» **Exercise requirements**: Would you copy every record exactly as it stands and drop the pictures?

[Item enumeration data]
=-=-=-=-=

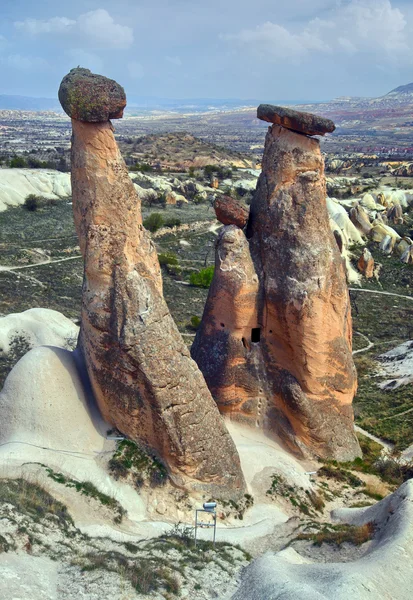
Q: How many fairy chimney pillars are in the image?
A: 3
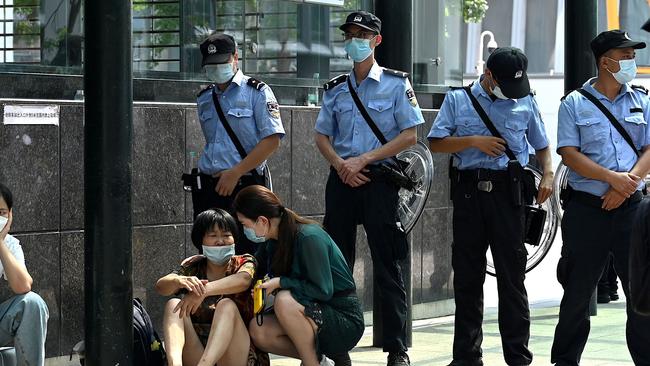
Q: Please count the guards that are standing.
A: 4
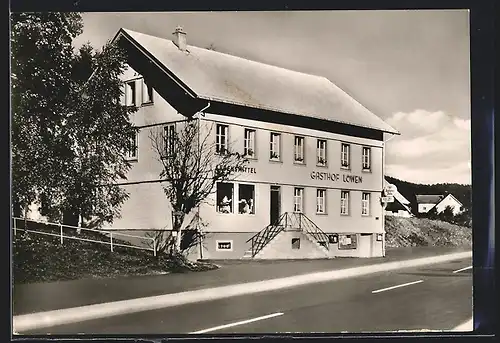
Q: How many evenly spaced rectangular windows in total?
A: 11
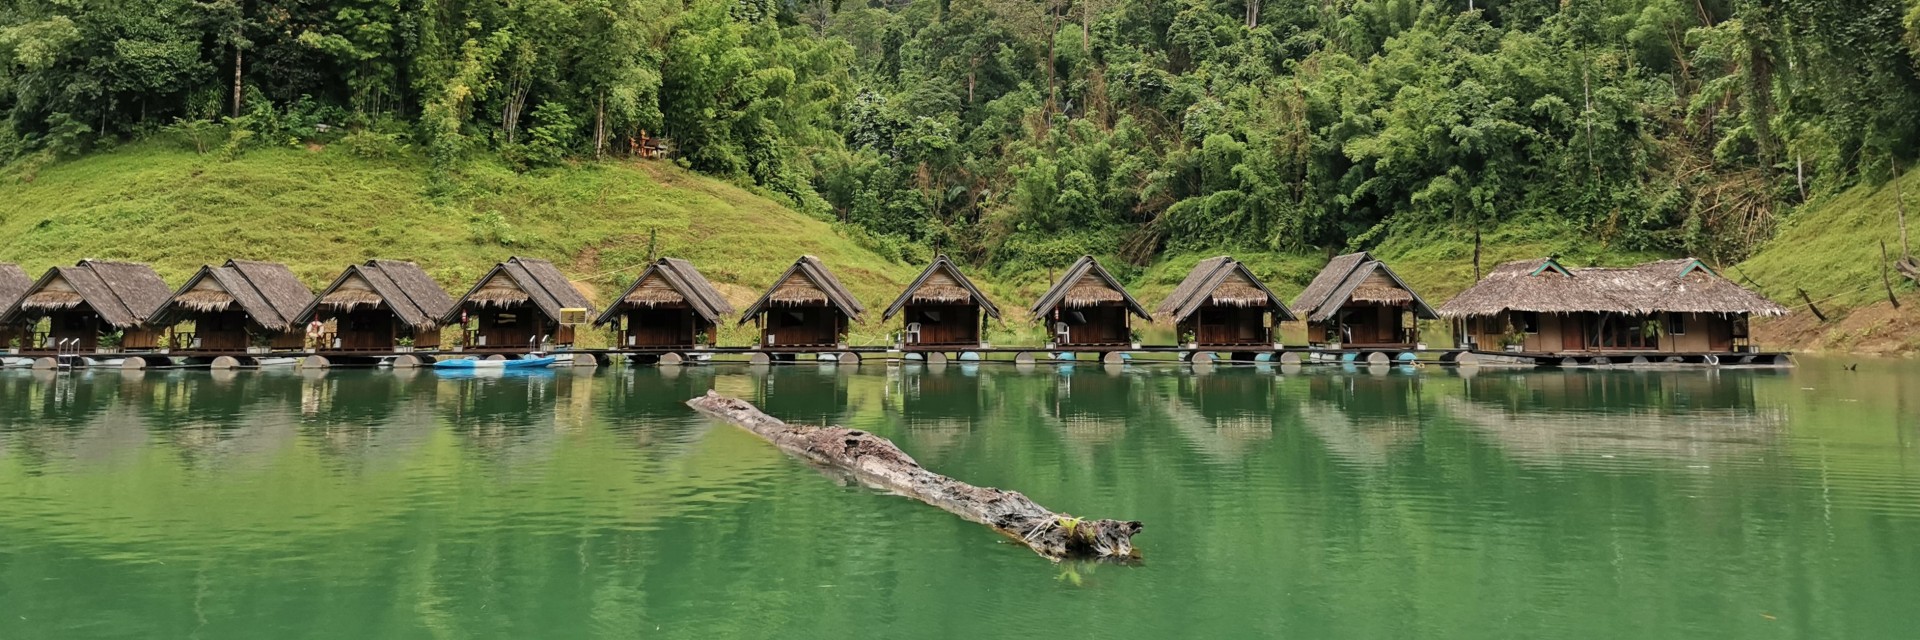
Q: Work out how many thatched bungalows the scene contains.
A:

=-=-=-=-=

» **Result of the exercise**:
Q: How many fairy chimney pillars are in the image?
A: 3
Q: Please count the guards that are standing.
A: 4
Q: How many evenly spaced rectangular windows in total?
A: 11
Q: Work out how many thatched bungalows the scene contains.
A:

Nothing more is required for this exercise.